◆ **DATASET**
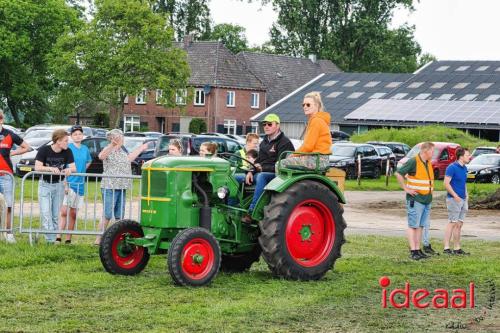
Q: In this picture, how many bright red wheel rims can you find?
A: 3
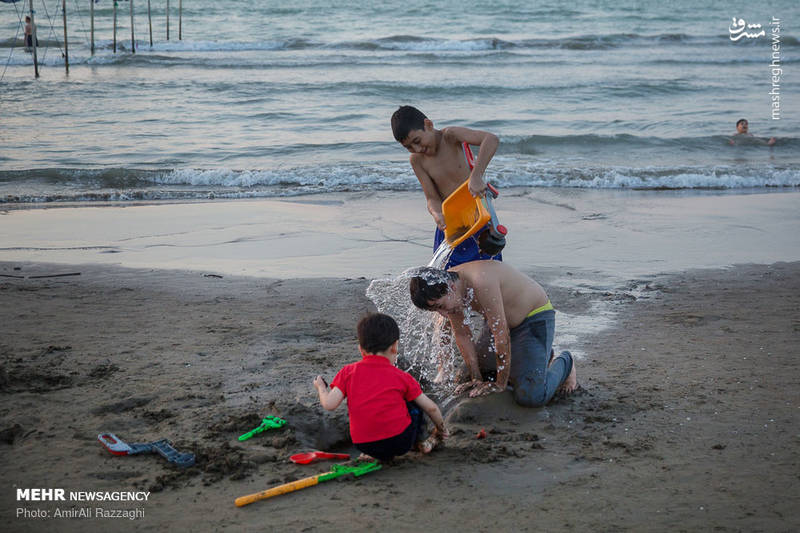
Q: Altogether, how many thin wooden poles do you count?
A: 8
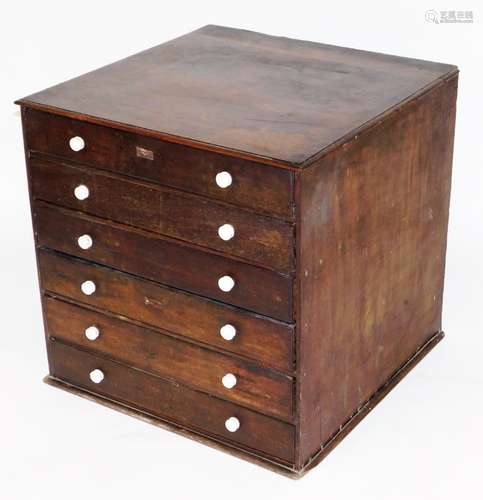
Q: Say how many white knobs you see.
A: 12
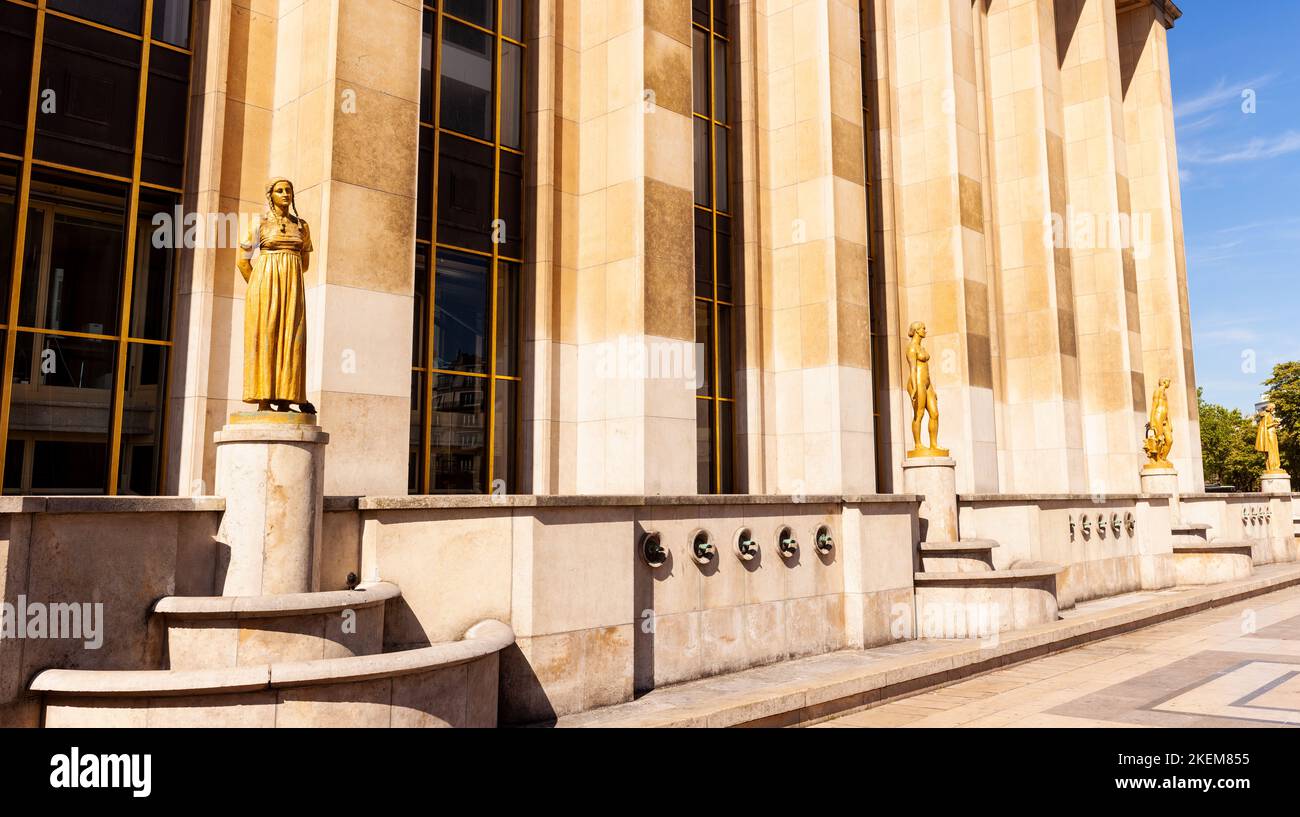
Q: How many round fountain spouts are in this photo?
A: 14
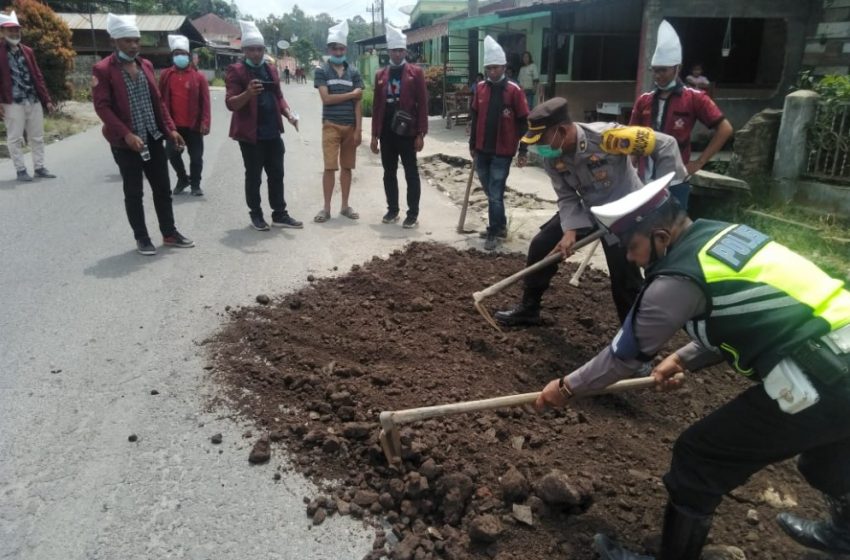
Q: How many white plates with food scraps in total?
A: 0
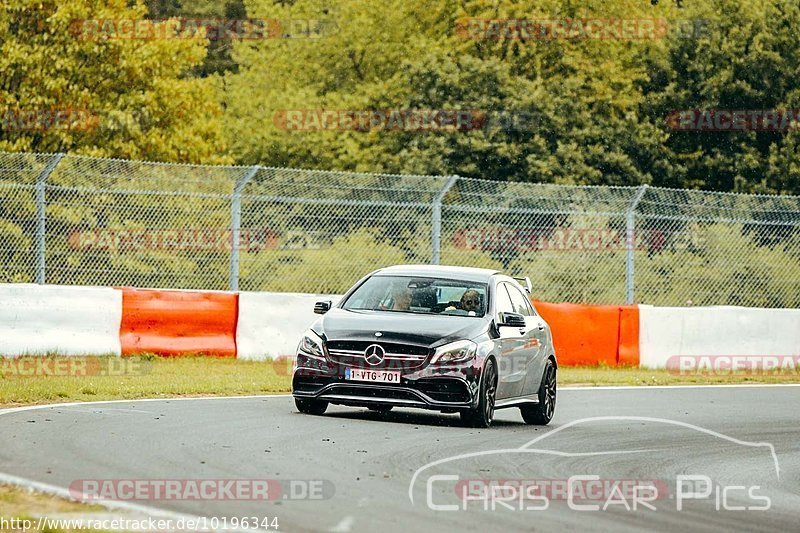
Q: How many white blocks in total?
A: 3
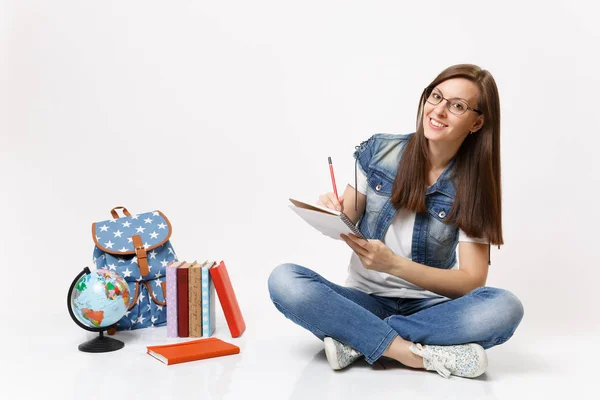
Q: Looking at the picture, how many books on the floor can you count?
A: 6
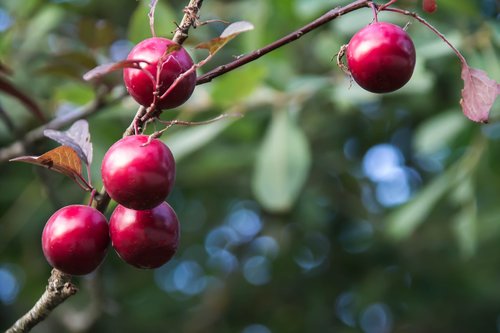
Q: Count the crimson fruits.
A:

◆ **WORK INSTRUCTIONS**
Which lines above hold the string "this"? Copy every one of them.

◆ **RESPONSE**
Q: In this picture, how many bright red wheel rims can you find?
Q: How many round fountain spouts are in this photo?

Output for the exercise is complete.